Khurshid Ahmad
February 2005.
Text corpora are used in a number of different ways: traditionally corpora have been
used for the study and analysis of language at different levels of linguistic description;
corpora have been constructed for the specific purpose of acquiring knowledge for
information extraction systems, knowledge-based systems and e-business systems;
corpora have been developed for cognitive neuropsychology purposes and for
studying child language development. Speech corpora play a vital role in the
specification, design and implementation of telephonic communication and for the
broadcast media.
The creation of a corpus is a task that experts perform better than novices: the experts
have an intuitive notion of the inter-related notions of representativeness, balance,
coverage, accuracy and impact. The categorization of texts is an equally complex
task – and those of us who have looked at library classification systems, news wire
subject category, and museum classification, are always so different from what ones
intuition may suggest.
In my talk, I will deal with two key issues: First, the design, assembly and analysis of
corpora of sub-languages or special languages for automatically extracting
terminology and ontology, or more accurately, a conceptual scheme for organising the
terminology. I will draw upon my experience of the special language of nuclear
physics, sewer engineering, philosophy of science, and art & dance criticism. Second,
I will discuss how texts can be ‘automatically’ categorised using neural computing
systems, particularly self-organising maps. A good example here is the WEBSOM
web site that is being used to automatically categorise and retrieve texts in computer
science and other disciplines. I will describe my recent experience of organising news
wire texts automatically using a system that learns to categorise. The texts used in
both the studies were captured from digital libraries and news wire services.

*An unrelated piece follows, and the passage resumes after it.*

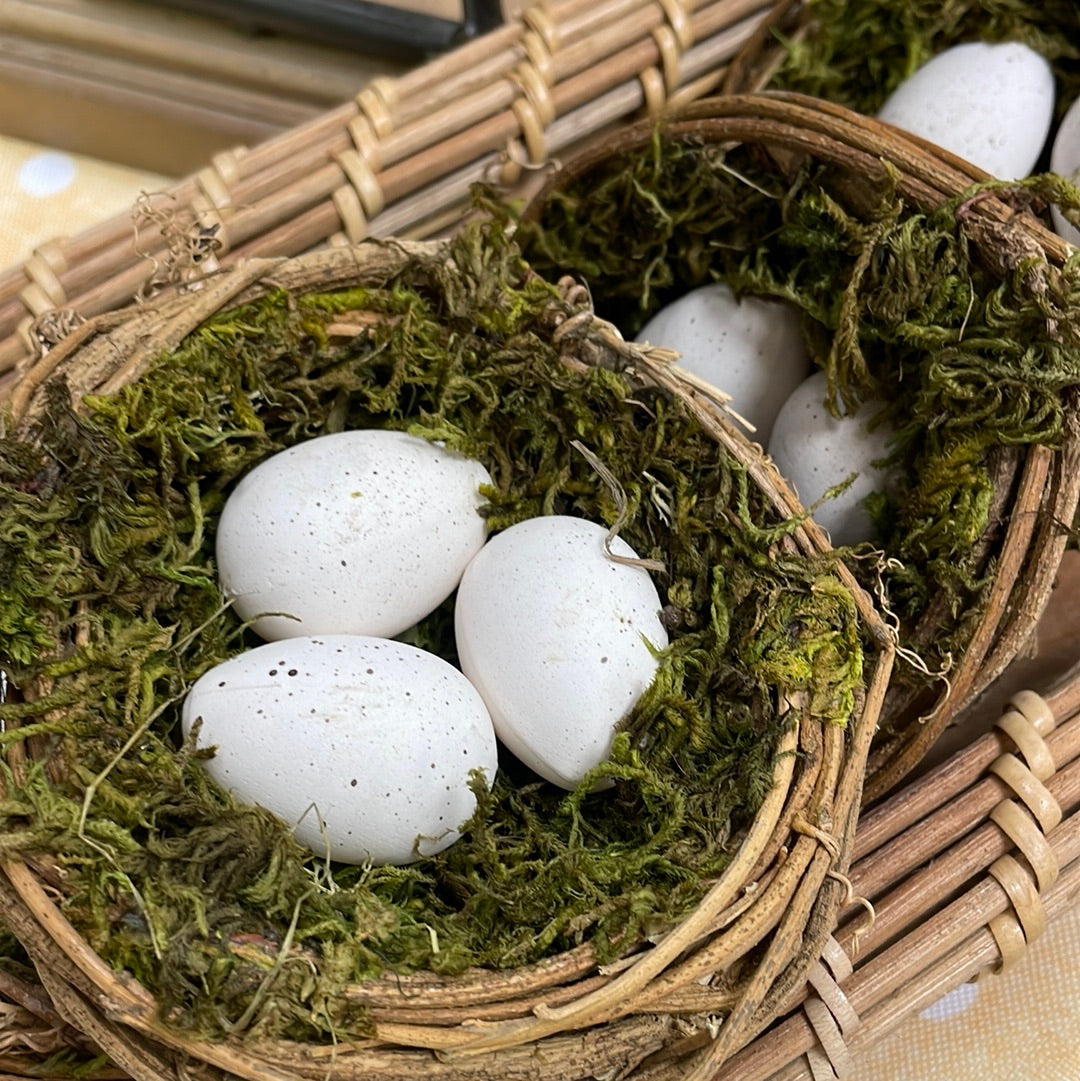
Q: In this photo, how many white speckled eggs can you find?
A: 7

The lessons drawn from terminology/ontology studies and from categorisation
systems, will be synthesised to describe a system that can learn to assemble, design,
analyse and categorise texts automatically. This system will additionally have a
‘knowledge base’ comprising heuristics developed by expert corpus linguists. So, in
‘fullness’ of time, we might have a system that can autonomously organise corpora by
retrieving texts from the world wide web.